■ **What you will do**: A verbatim copy of the records below, pictures omitted, is the task.

■ **Counting data with pictures**:
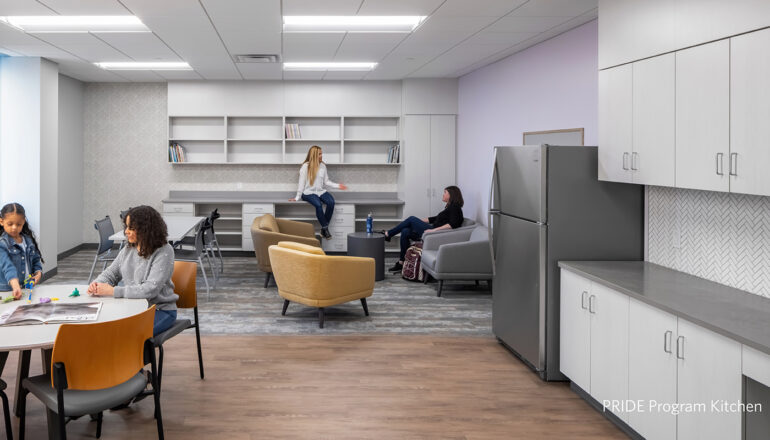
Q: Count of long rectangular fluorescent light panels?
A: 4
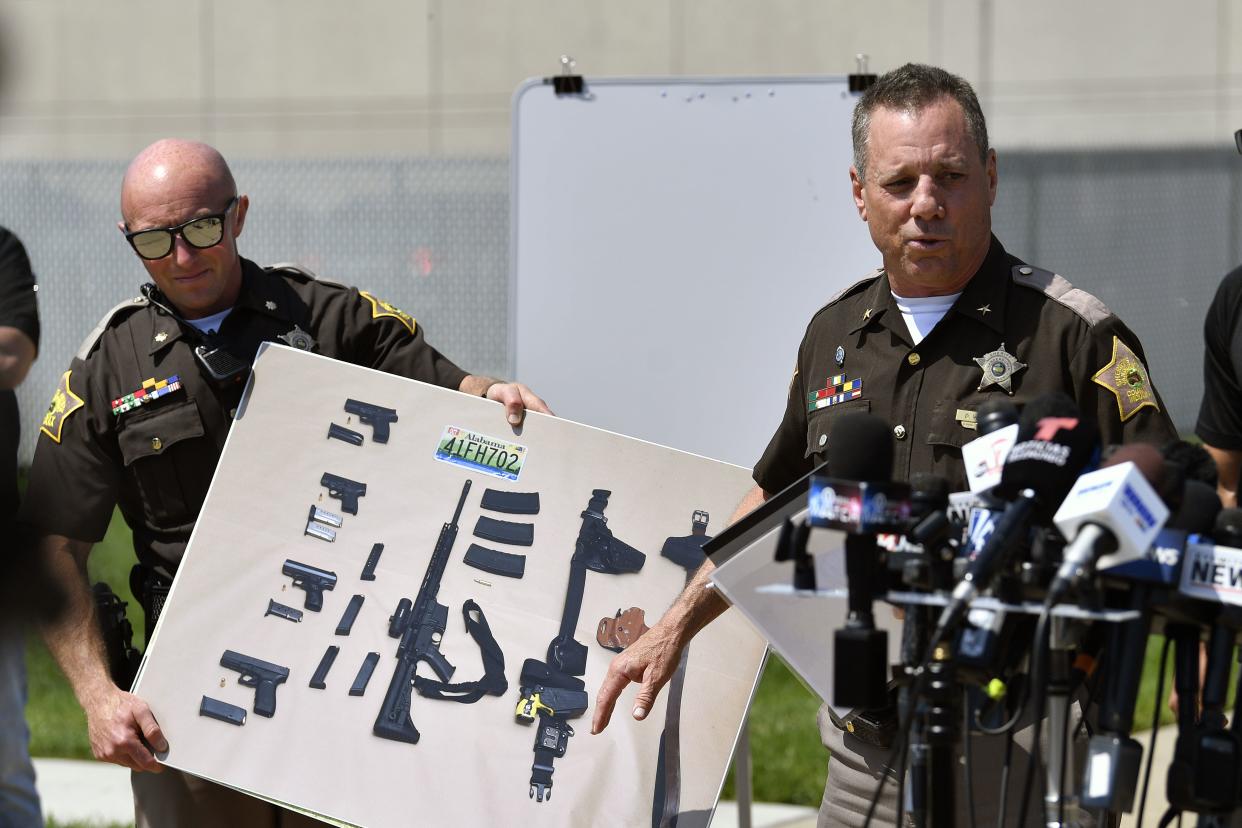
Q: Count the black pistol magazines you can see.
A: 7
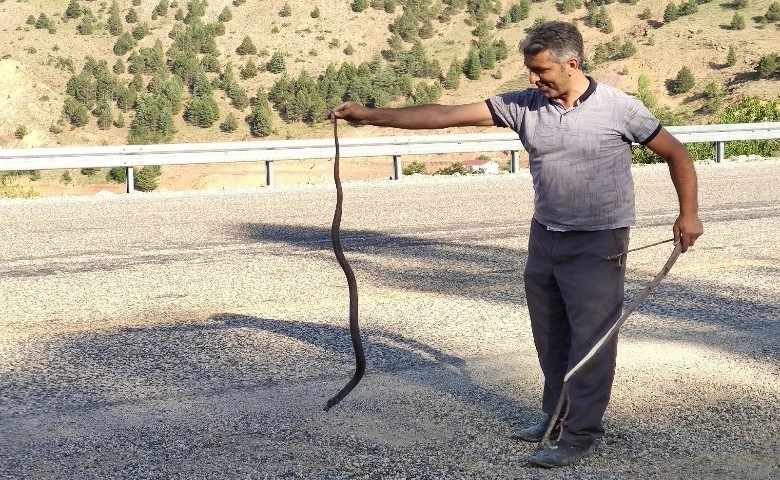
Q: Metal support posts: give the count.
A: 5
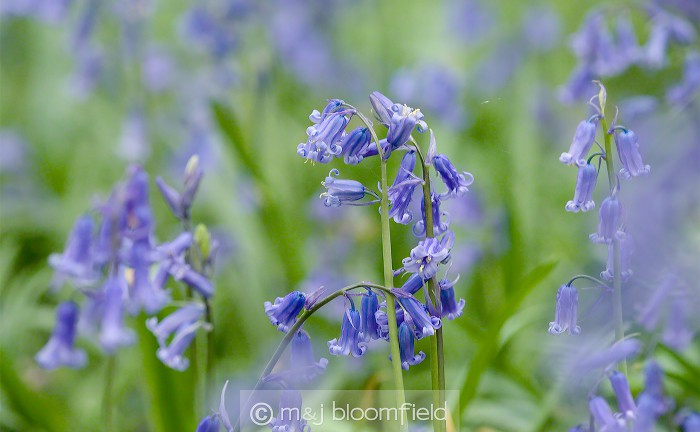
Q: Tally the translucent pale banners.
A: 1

■ **Written response**:
Q: Count of long rectangular fluorescent light panels?
A: 4
Q: Count the black pistol magazines you can see.
A: 7
Q: Metal support posts: give the count.
A: 5
Q: Tally the translucent pale banners.
A: 1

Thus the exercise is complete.